Applying various time series methods, I develop several models to forecast US monthly seasonally adjusted non-farm payrolls. I first develop an arima model using the auto.arima function from the forecast package. Then I develop a SARIMA model using the astsa package where I fine tune the number of parameters to minimize the model’s AIC. My third forecast is a regression model with ARMA errors using several covariates as leading indicators. My final forecast is a composite of the three models.
My composite forecast for the change in May 2016 non-farm payrolls was 189,000 which was wildly incorrect - the actual change for May was 36,000. I plan to update the models on a rolling basis as each month’s non-farm payrolls are released. The most recent jobs report from the BLS can be found here.

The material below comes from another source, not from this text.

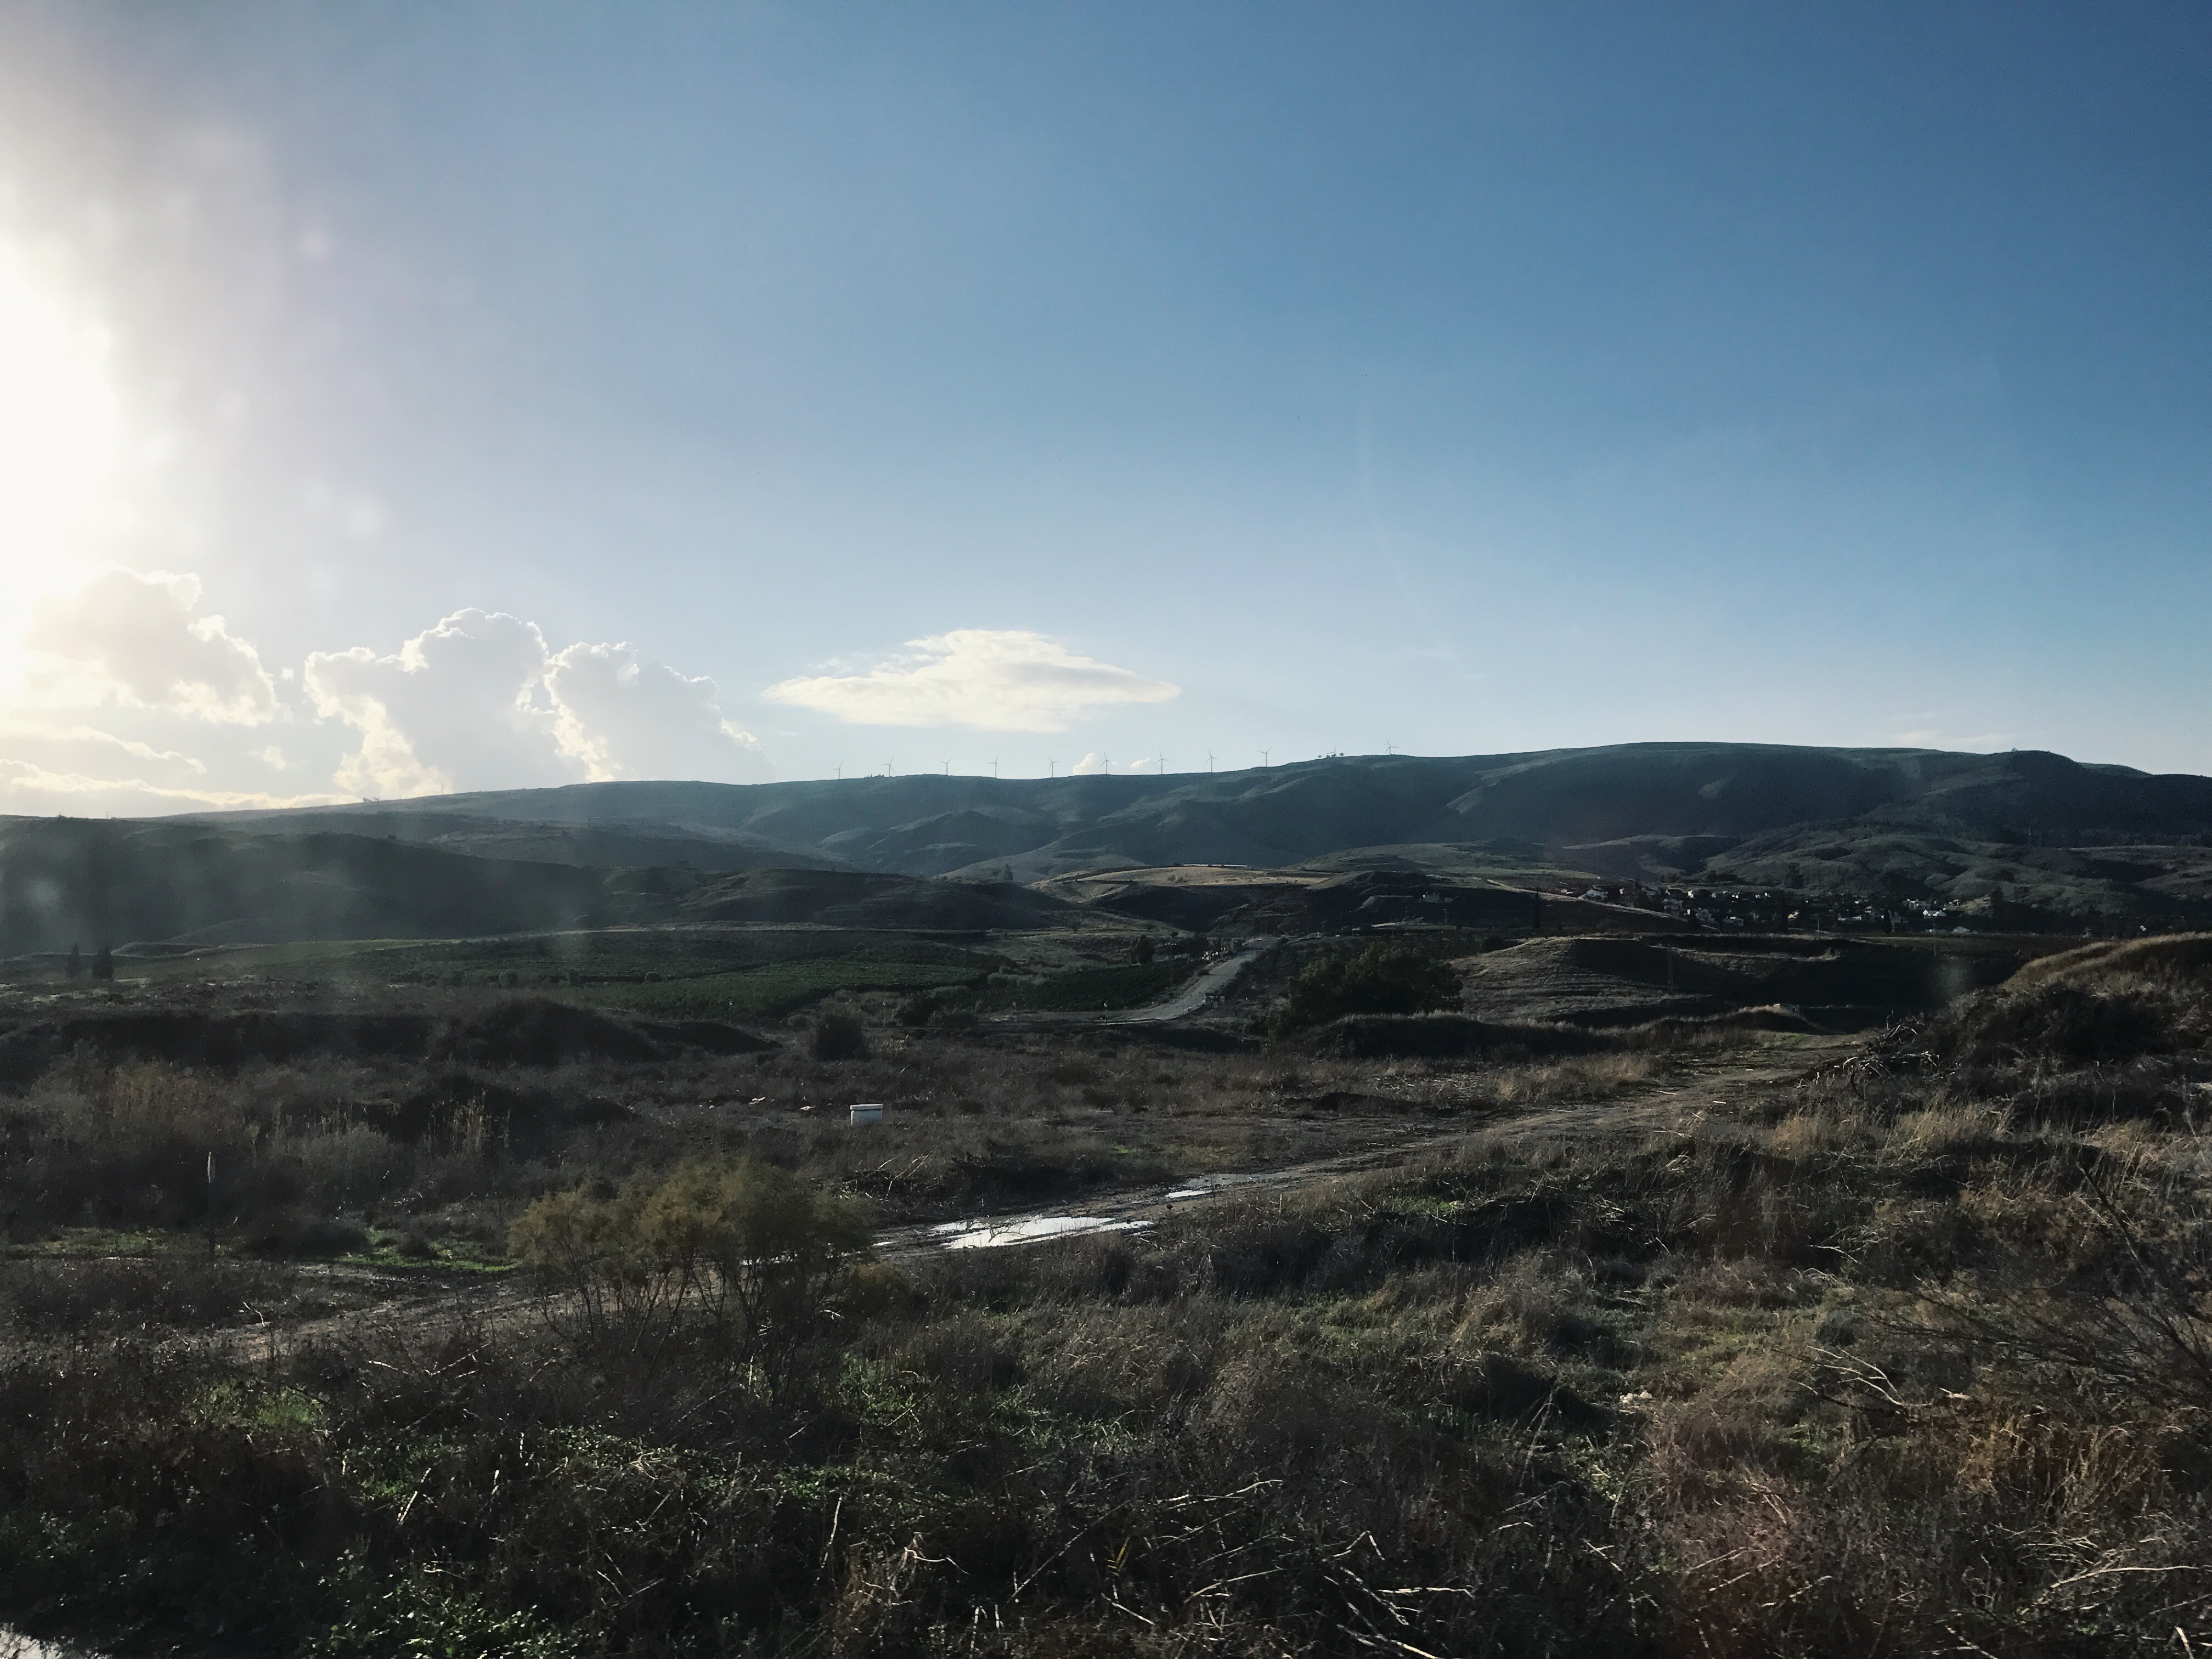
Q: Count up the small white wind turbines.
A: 11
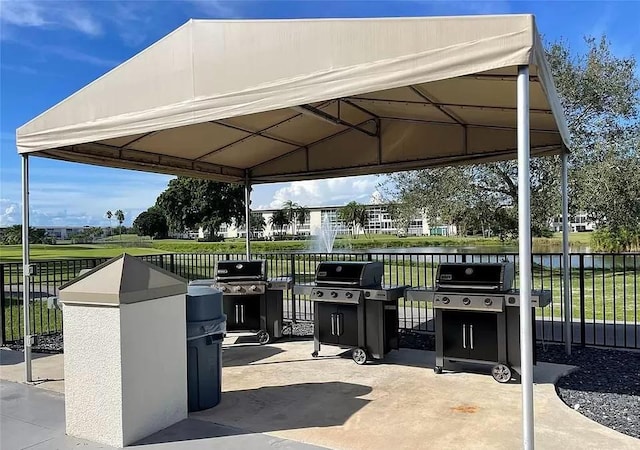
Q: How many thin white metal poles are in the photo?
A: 4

Before developing a forecast I want to look at a few plots:
The monthly change in non-farm payrolls also shows the effect of the great recession. There were 23 straight months with negative changes in non-farm payrolls. The worst month saw 823,000 jobs lost. Since the great recession ended, however, the average change in non-farm payrolls has been 157256.
The ACF and PACF can give insight to the structure of the correllation of the data with itself over time. The ACF plot shows high correlation at large lags, suggesting the data is not stationary and differencing may be necessary.
The differenced data looks much easer to model and suggests an AR(1) model may be a good fit.
This forecast is based on three models discussed in more detail below - auto.arima, SARIMA, regression with ARMA errors
The auto arima model is developed using the forecas package and the auto.arima fuction. The output of the fucntion indicates an ARMA(1,2) with 1 round of differenceing is the best model. This model resulted in a forecast of about 189,000 jobs for May 2016.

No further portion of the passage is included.